Should a line in the entries below contain "picture", return that line.

[[ Dataset records open ]]

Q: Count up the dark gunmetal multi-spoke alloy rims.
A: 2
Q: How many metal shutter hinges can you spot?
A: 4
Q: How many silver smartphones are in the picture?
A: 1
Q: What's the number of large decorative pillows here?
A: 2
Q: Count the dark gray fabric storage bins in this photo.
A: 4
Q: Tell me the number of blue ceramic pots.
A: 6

[[ Dataset records closed ]]
[[ Dataset records open ]]

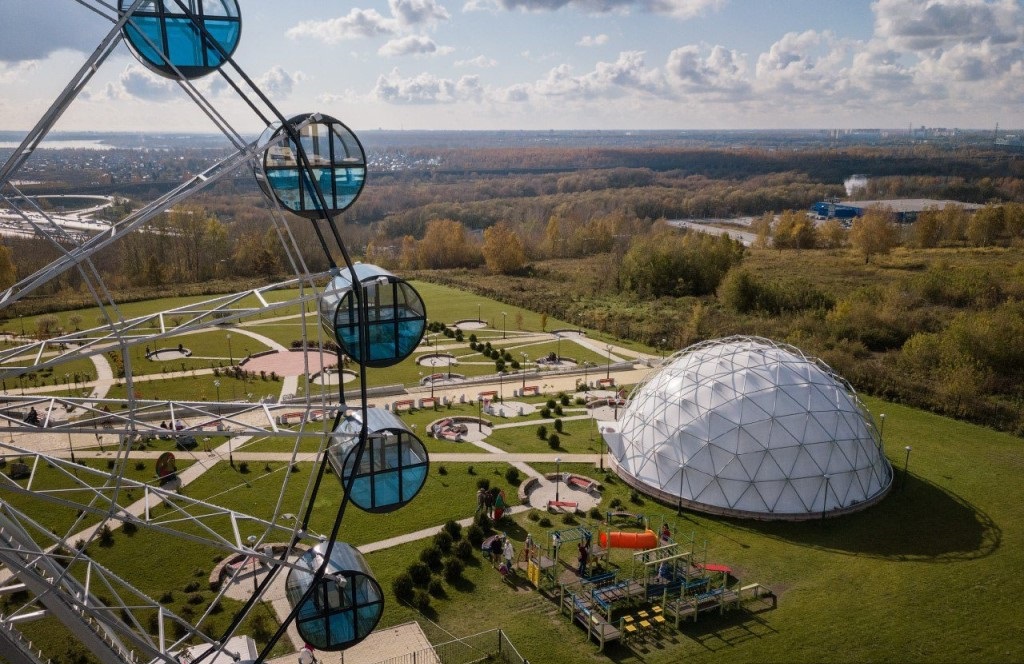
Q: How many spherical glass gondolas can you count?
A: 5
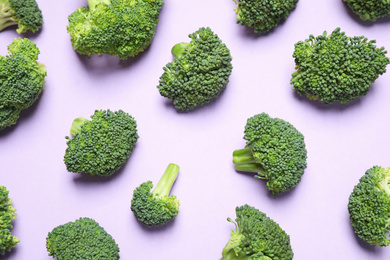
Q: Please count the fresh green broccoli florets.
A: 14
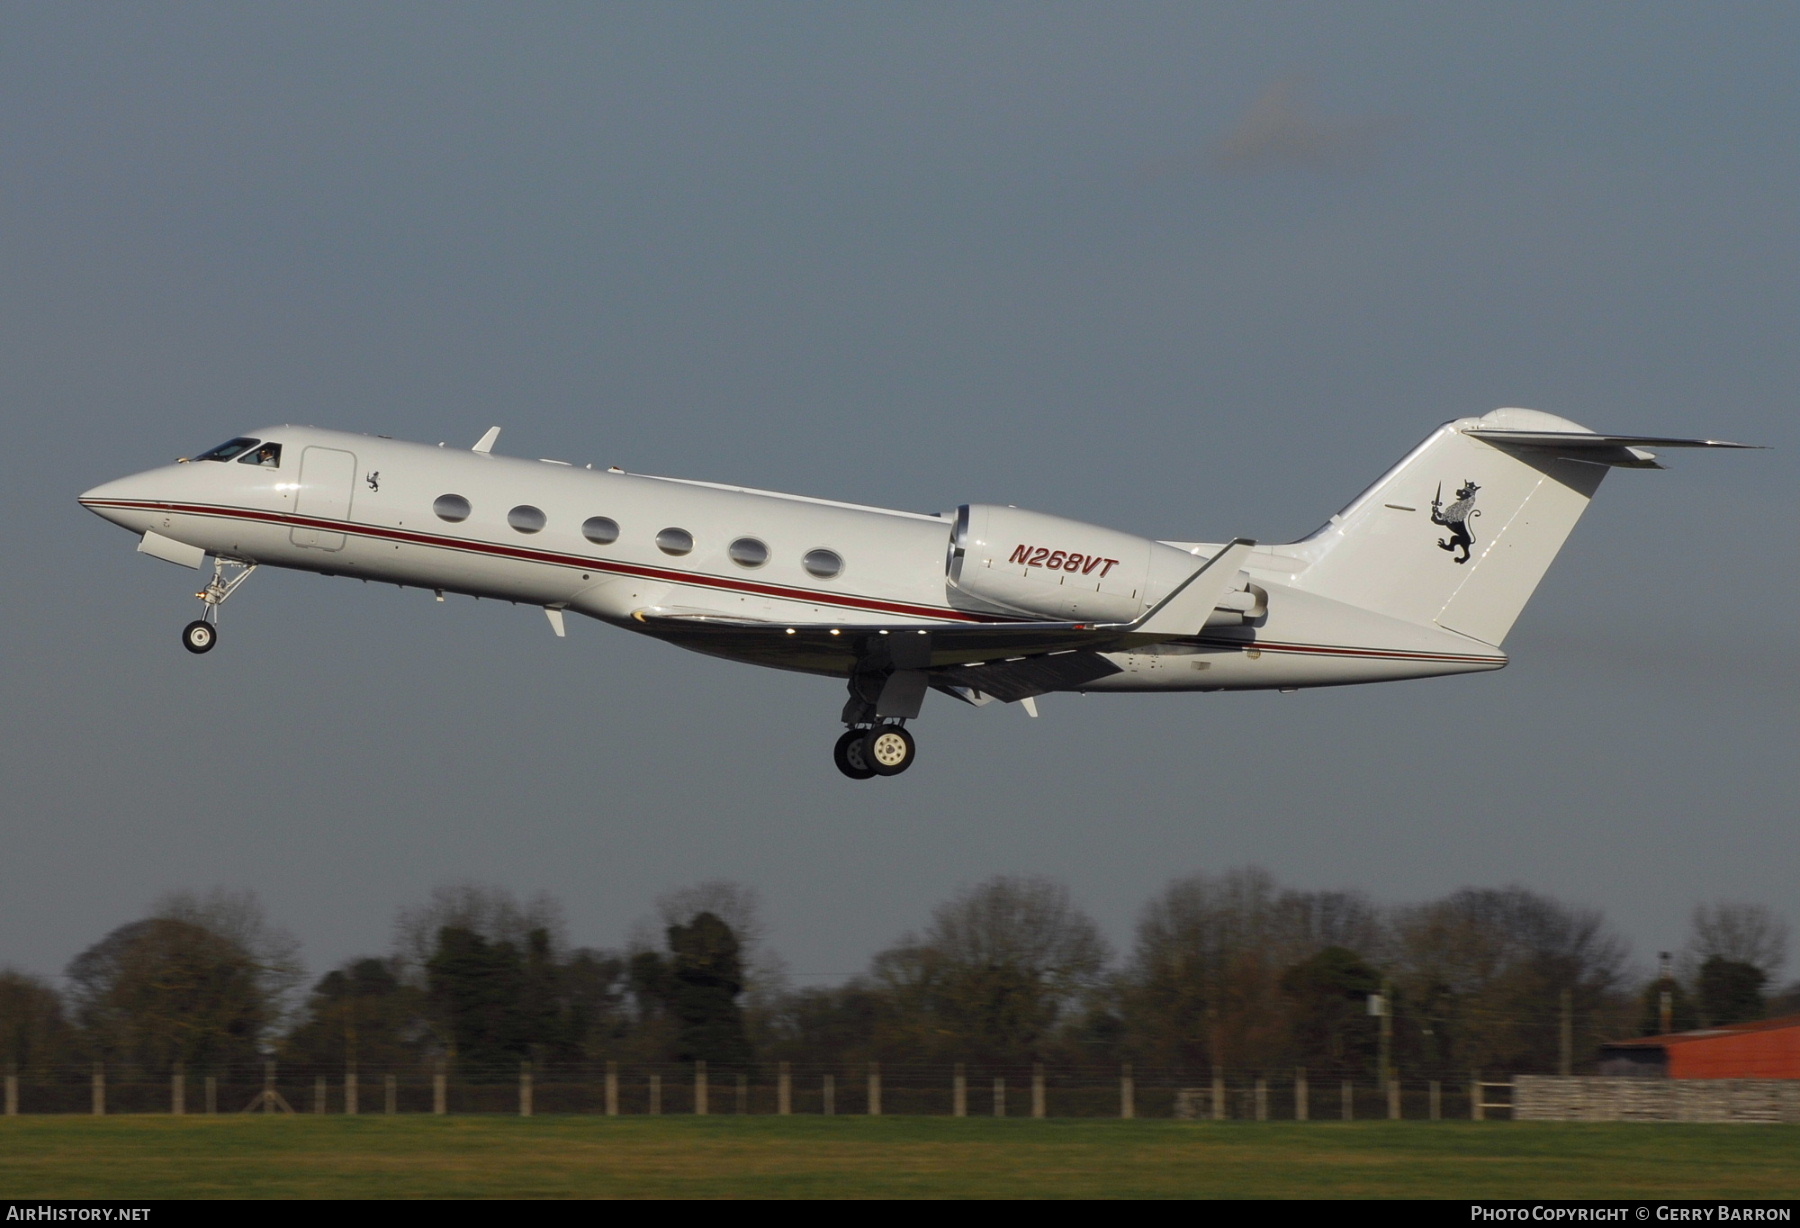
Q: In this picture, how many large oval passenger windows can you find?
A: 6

[[ Dataset records closed ]]

| Written solution |
Q: How many silver smartphones are in the picture?
Q: In this picture, how many large oval passenger windows can you find?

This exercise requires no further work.